Task details:
The answer must be every line of the records below that contains the word "small".

*** Extracted data ***

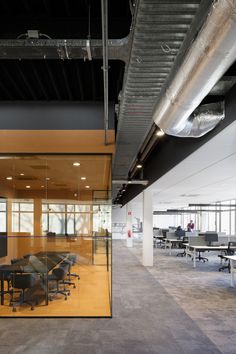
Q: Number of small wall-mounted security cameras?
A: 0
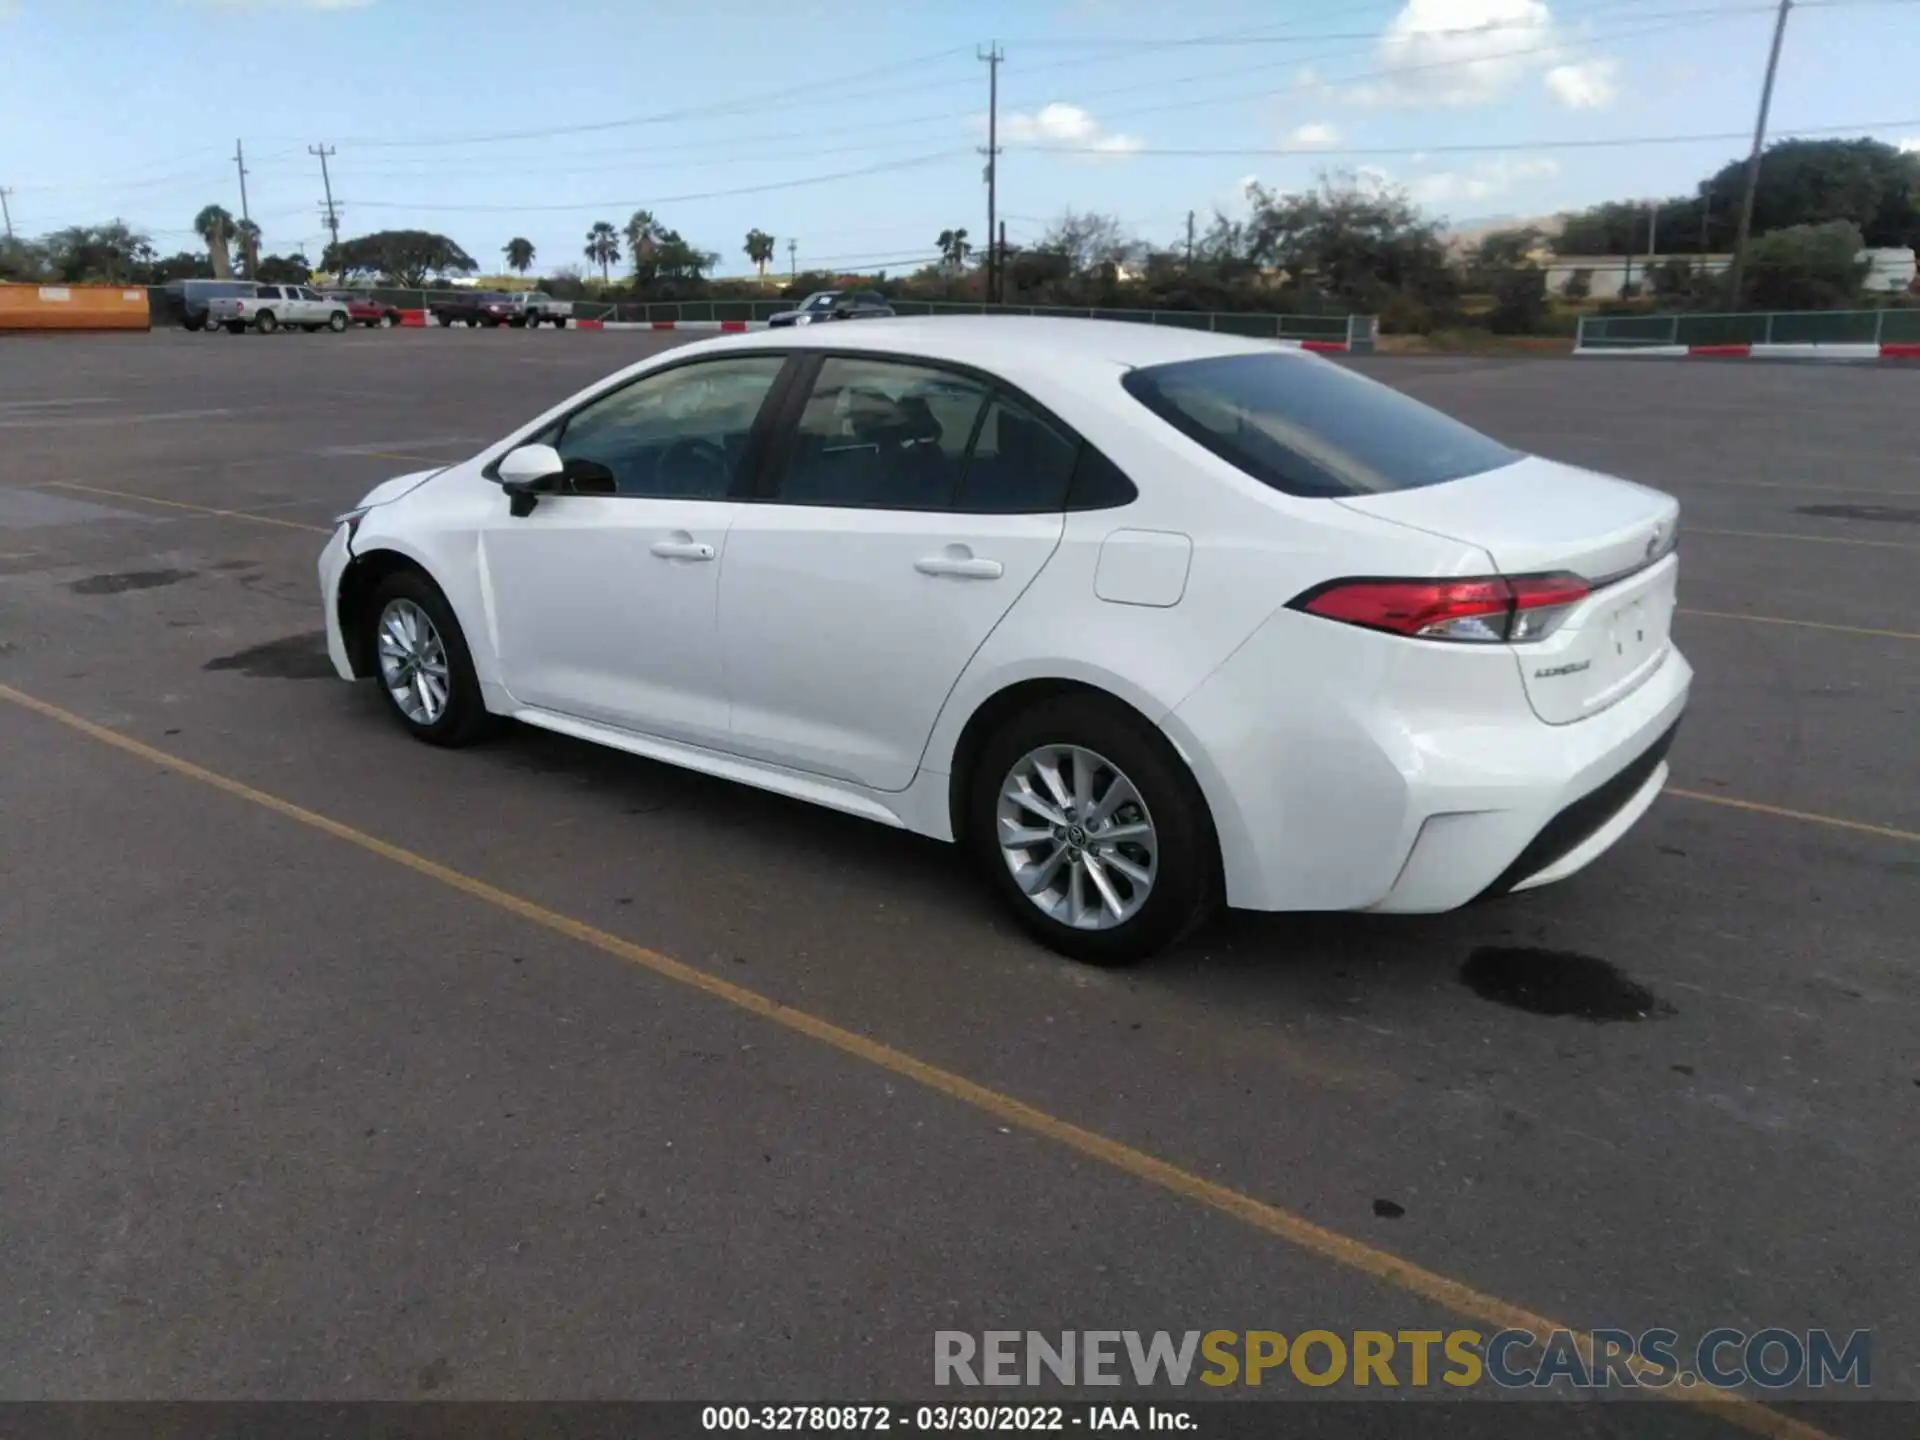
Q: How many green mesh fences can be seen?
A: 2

*** End of Extracted data ***
*** Extracted data ***

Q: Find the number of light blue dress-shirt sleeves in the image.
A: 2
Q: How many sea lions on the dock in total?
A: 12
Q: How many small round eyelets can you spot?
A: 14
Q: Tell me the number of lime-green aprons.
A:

*** End of Extracted data ***

Task output:
Q: Number of small wall-mounted security cameras?
Q: How many small round eyelets can you spot?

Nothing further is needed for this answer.